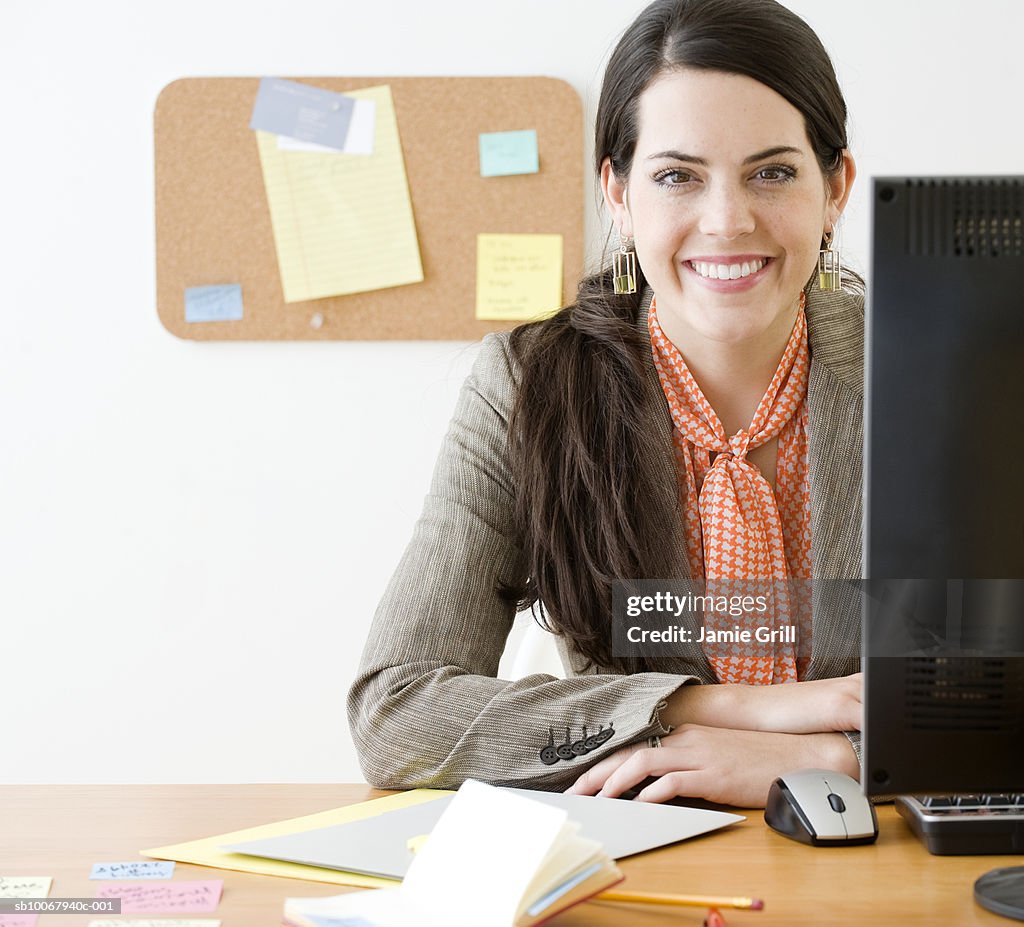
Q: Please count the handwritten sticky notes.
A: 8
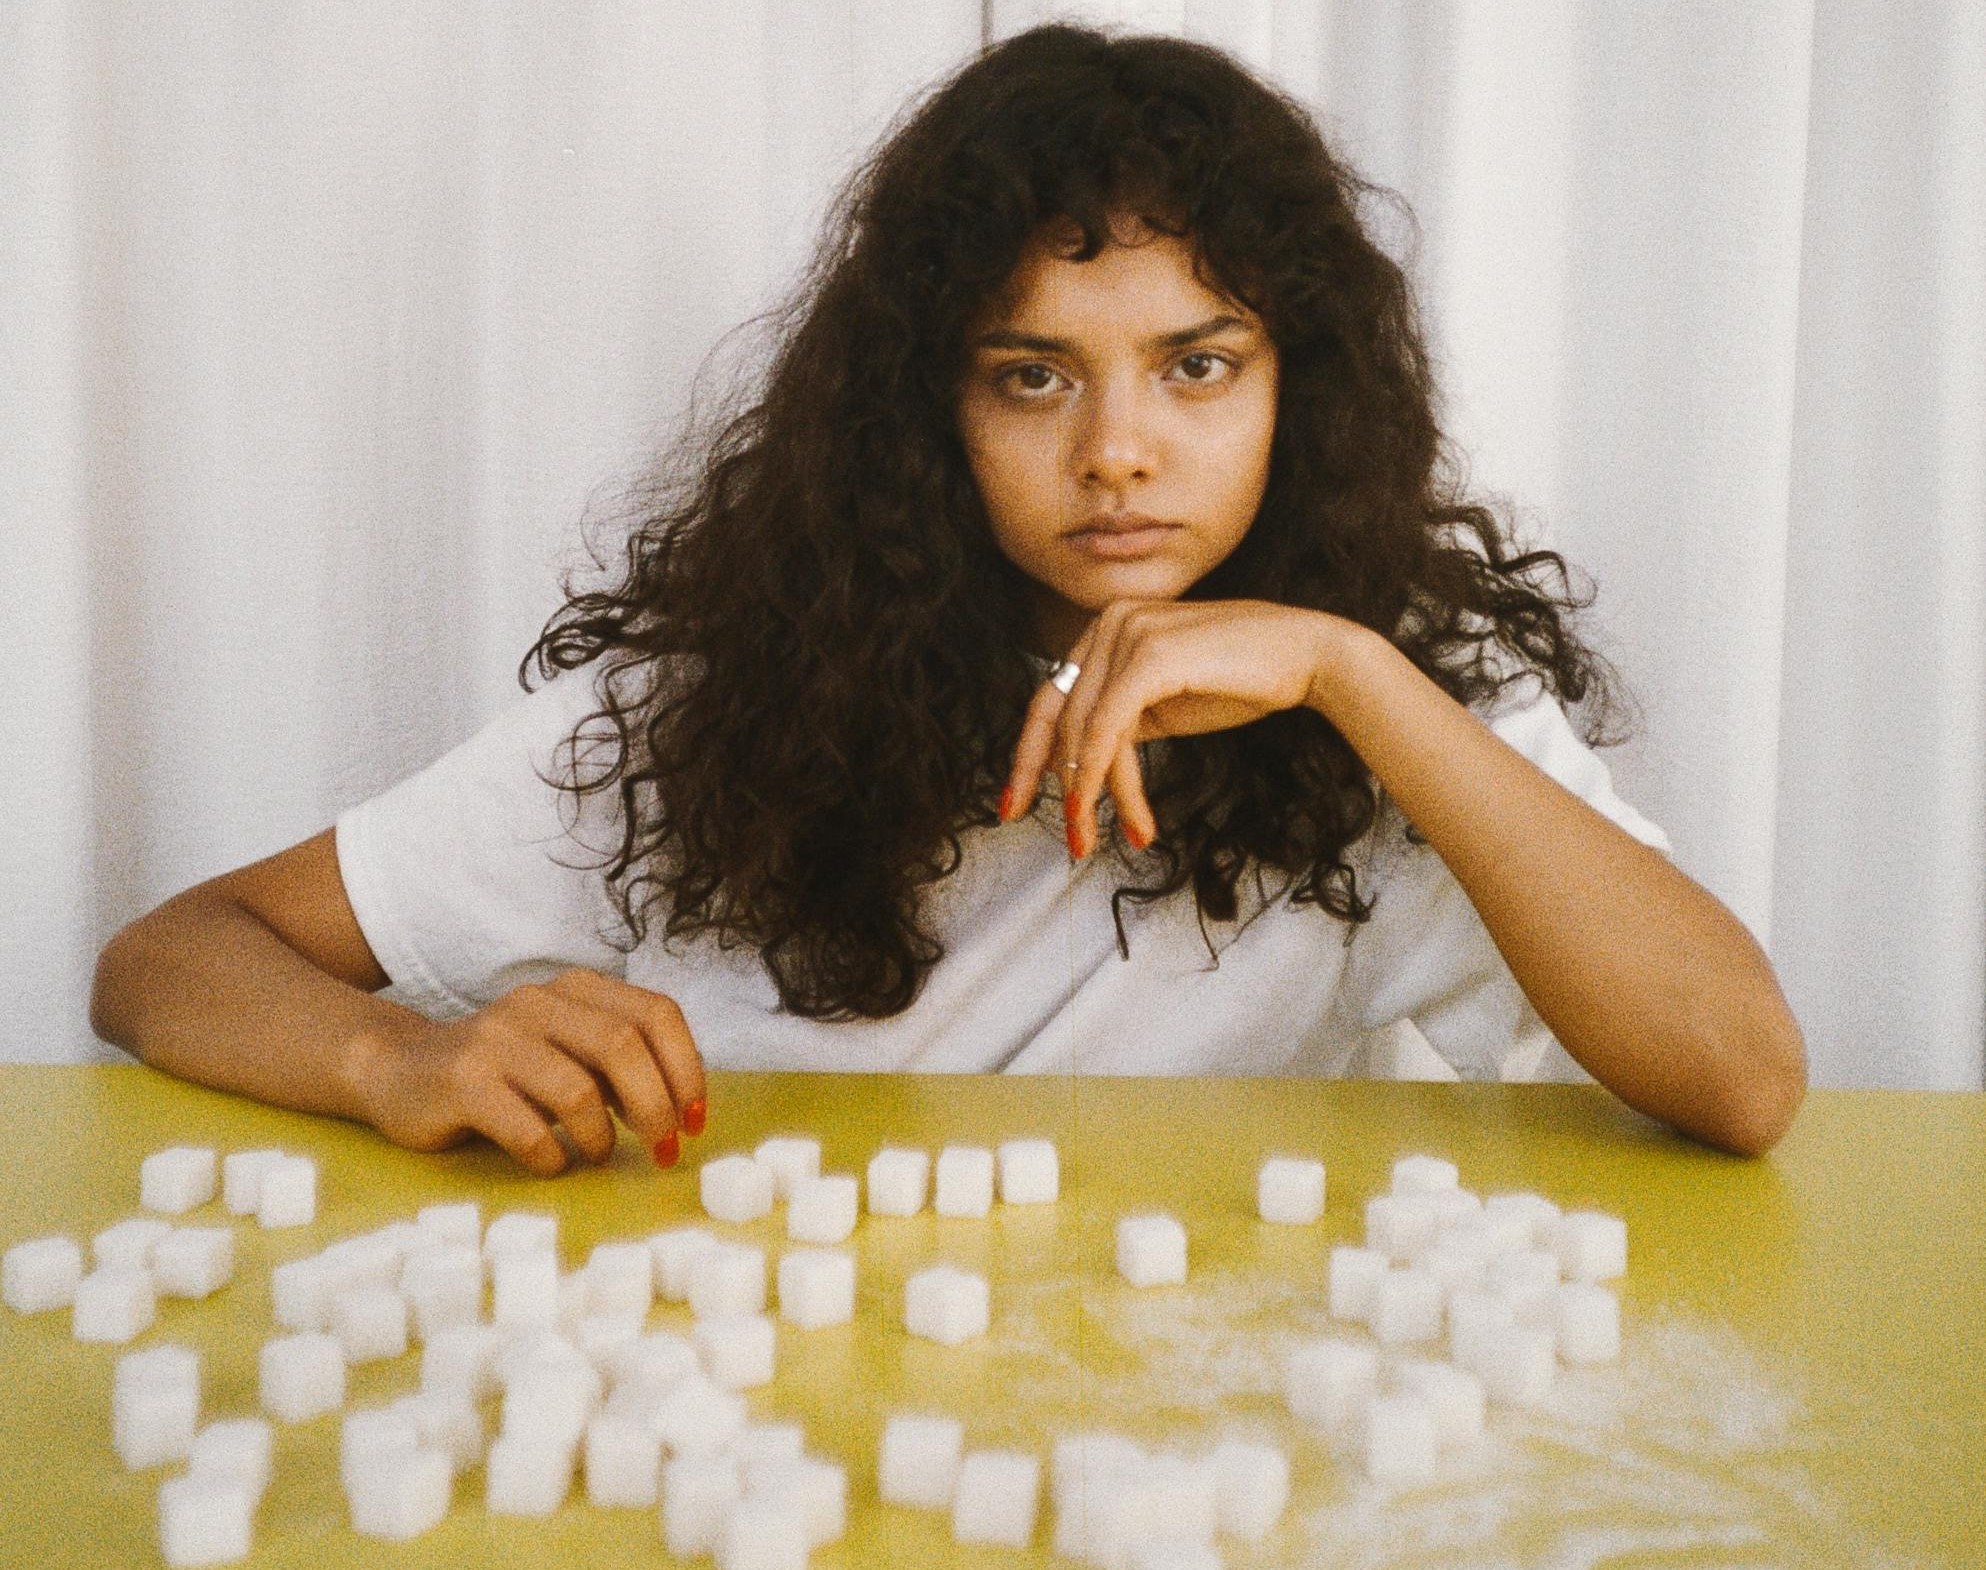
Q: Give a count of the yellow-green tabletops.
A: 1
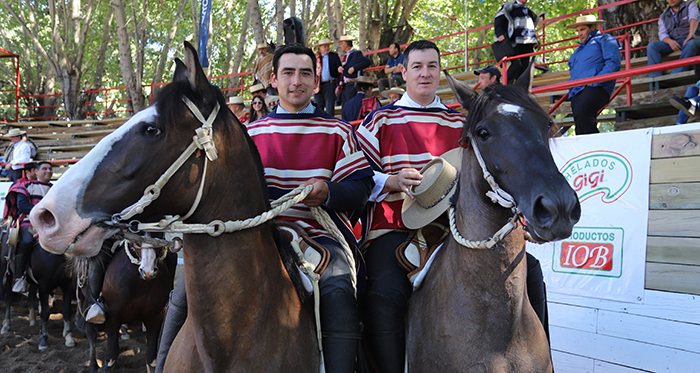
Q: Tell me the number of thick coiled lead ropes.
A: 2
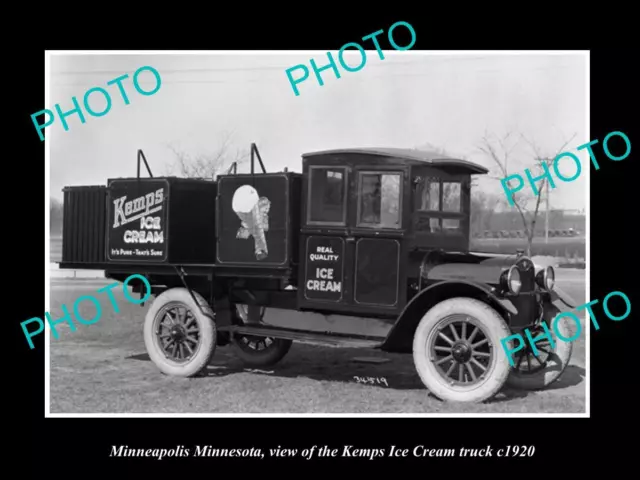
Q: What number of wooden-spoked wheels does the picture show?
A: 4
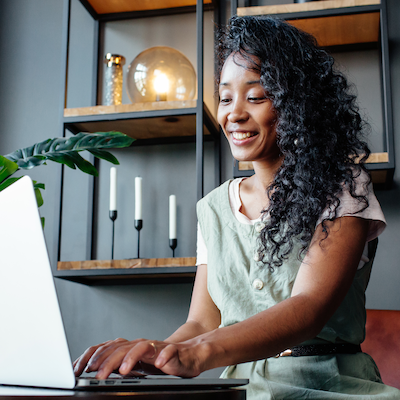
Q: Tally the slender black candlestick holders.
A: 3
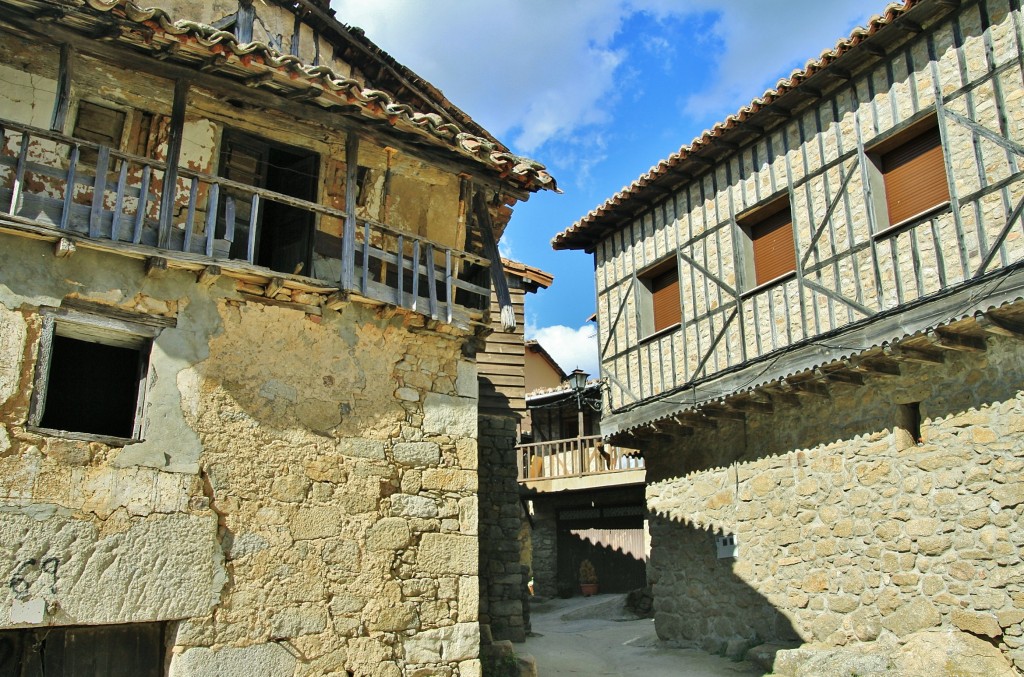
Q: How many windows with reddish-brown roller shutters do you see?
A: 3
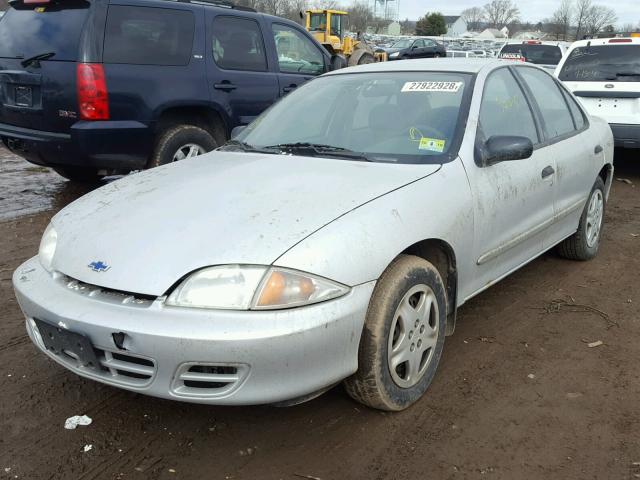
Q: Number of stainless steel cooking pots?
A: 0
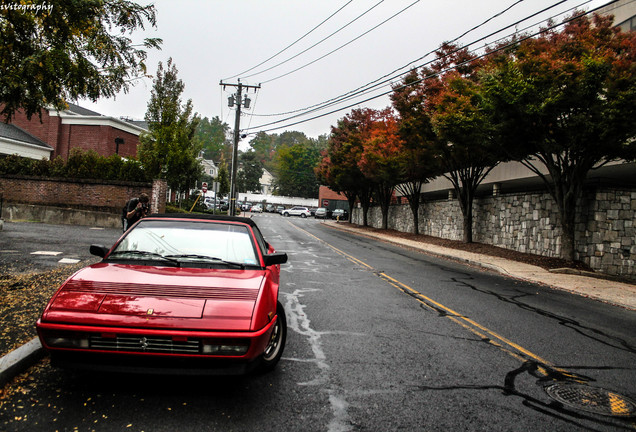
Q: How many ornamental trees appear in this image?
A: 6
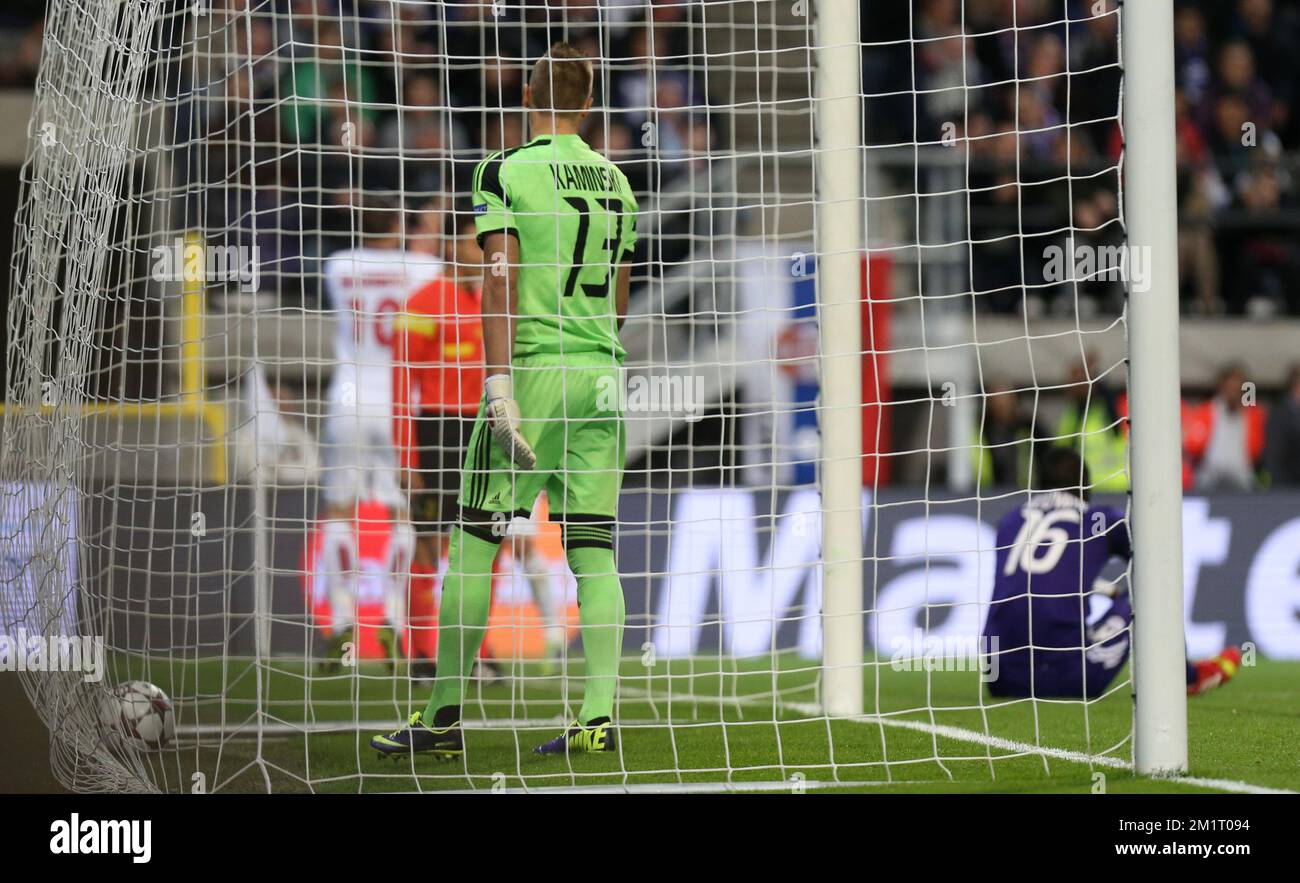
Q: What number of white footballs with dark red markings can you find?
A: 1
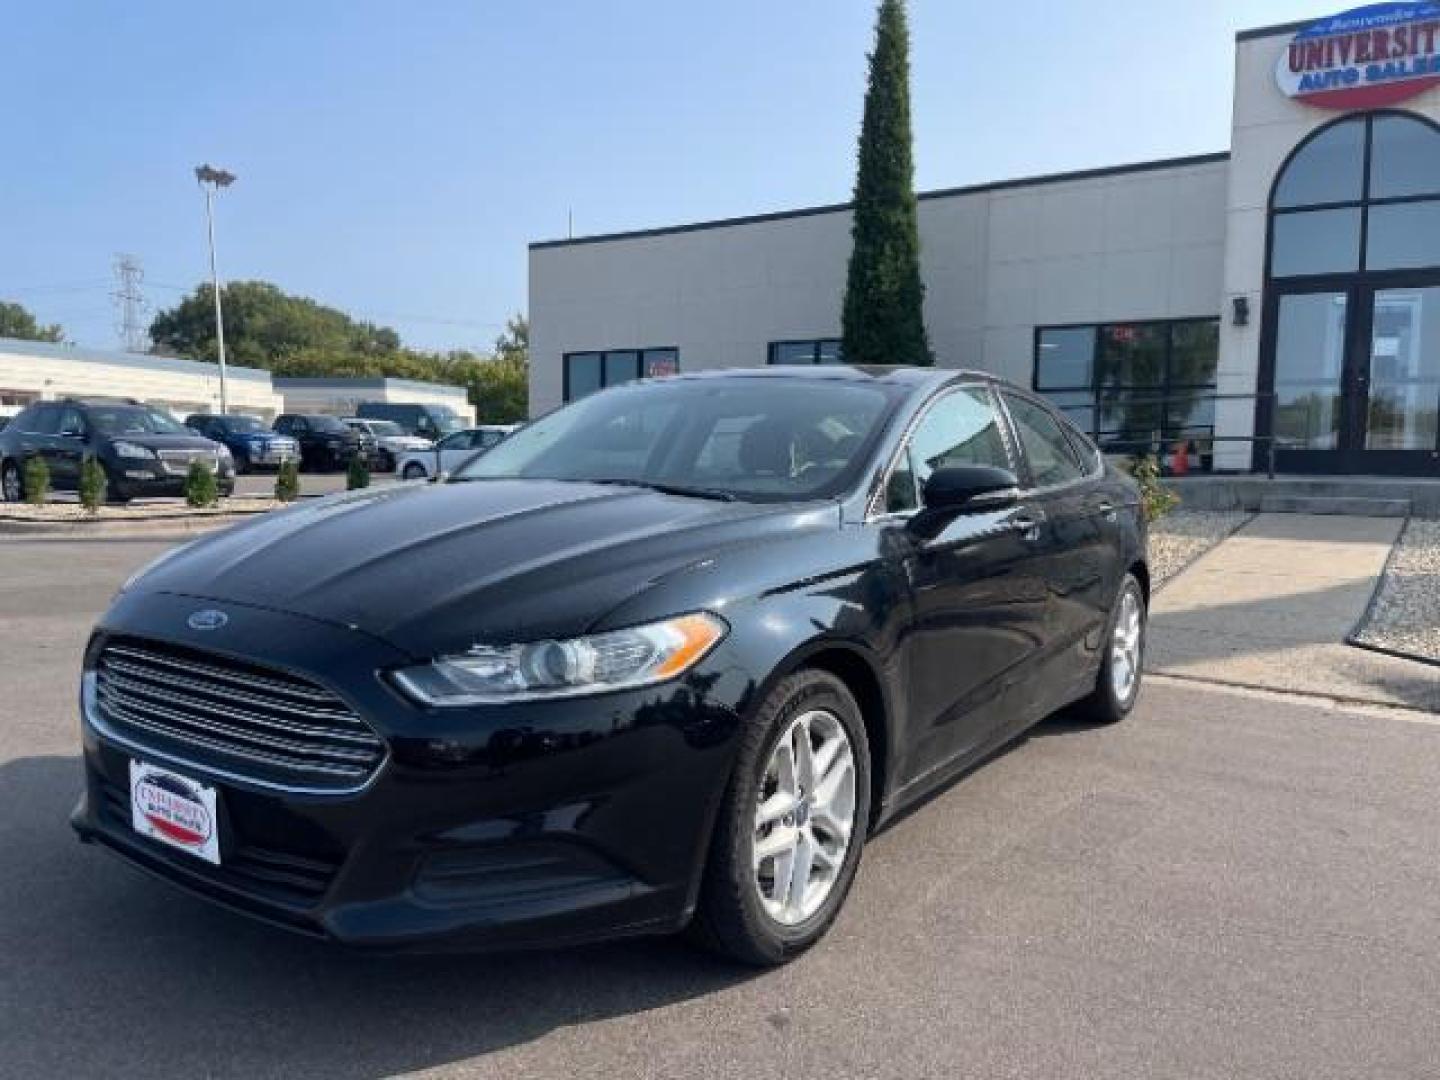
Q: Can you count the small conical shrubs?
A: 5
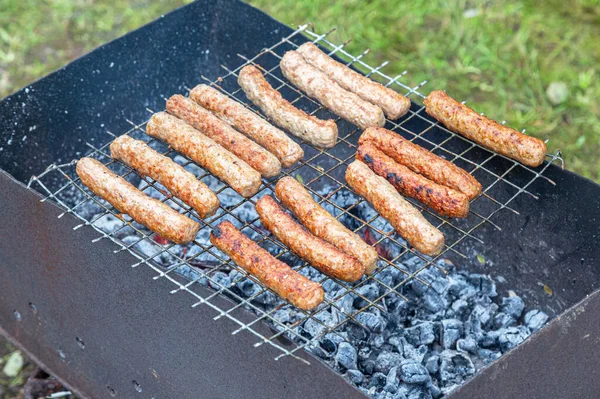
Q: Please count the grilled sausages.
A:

Exercise goal: Across the records above, return every line that contains the word "with".

Response:
Q: How many windows with reddish-brown roller shutters do you see?
Q: What number of white footballs with dark red markings can you find?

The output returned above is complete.